Genduso’s damning testimony was delivered in federal court in 2007, but was somehow never considered when she applied for her dispatcher position nor when she successfully entered and graduated from the State Police’s academy years later.

Gilpin, lastly, said that “information on staff for each troop will be available to the public,” but did not specify the nature of the information.  

Monday’s press conference was notable in that it marked Baker’s most forceful condemnation of the State Police’s growing stable of scandals yet.
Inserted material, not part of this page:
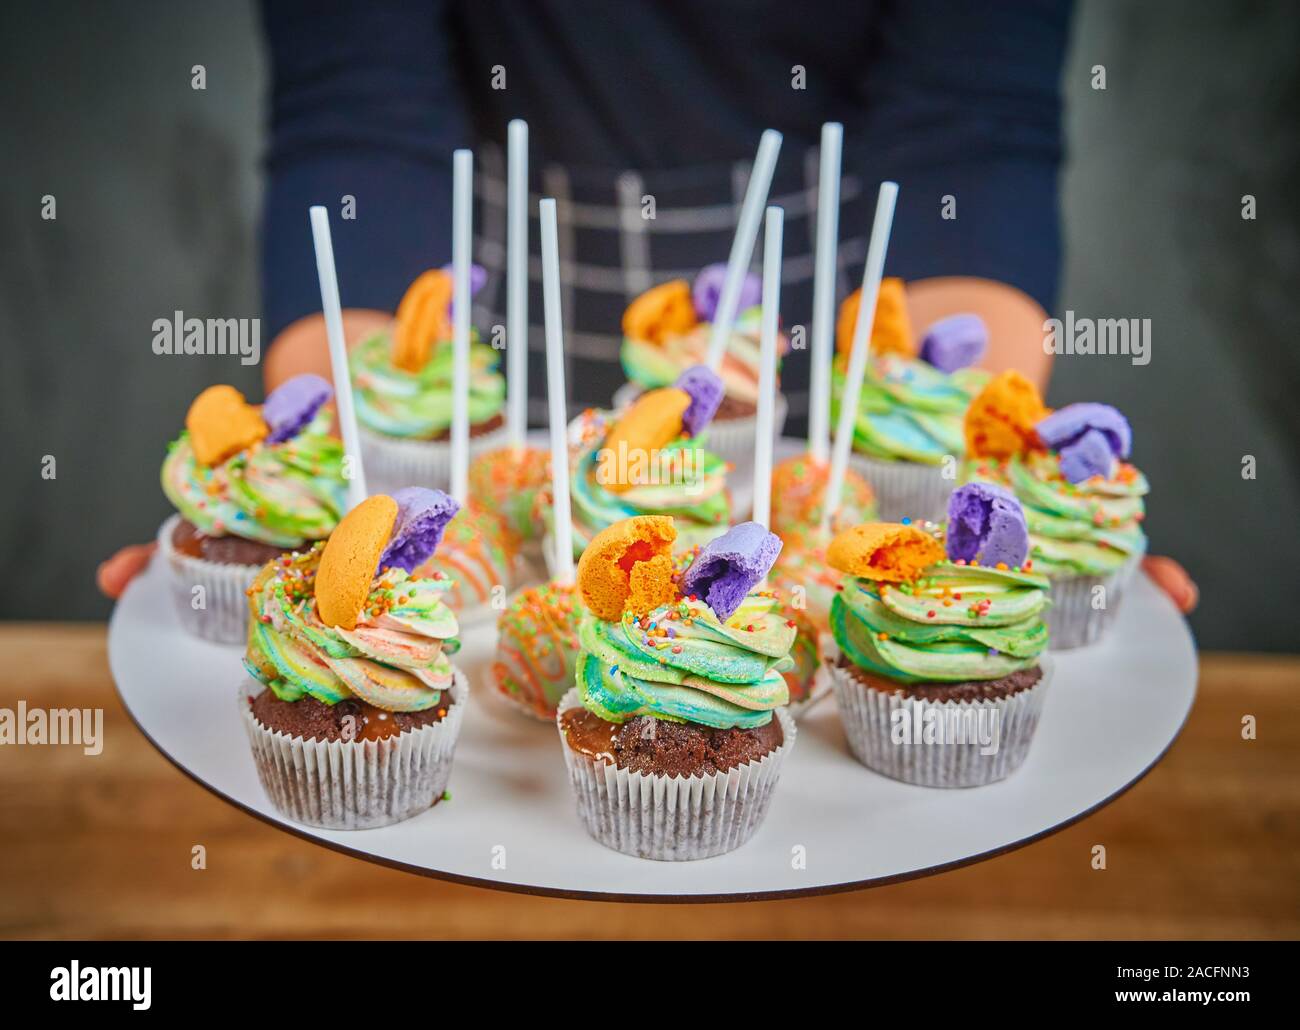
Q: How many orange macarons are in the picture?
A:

Baker did note, however, that while he “hears a lot about what people who work for the State Police are doing all the time, a lot of it never makes it into the public domain,” referring to “gang-work, counter terrorism work, gun work, drug work, fugitive work” — jobs he pointed out are “dangerous.”

“These folks do it and they do it well,” Baker said. “That said, they all take the same oath, and the people who violated that oath should be dealt with accordingly.”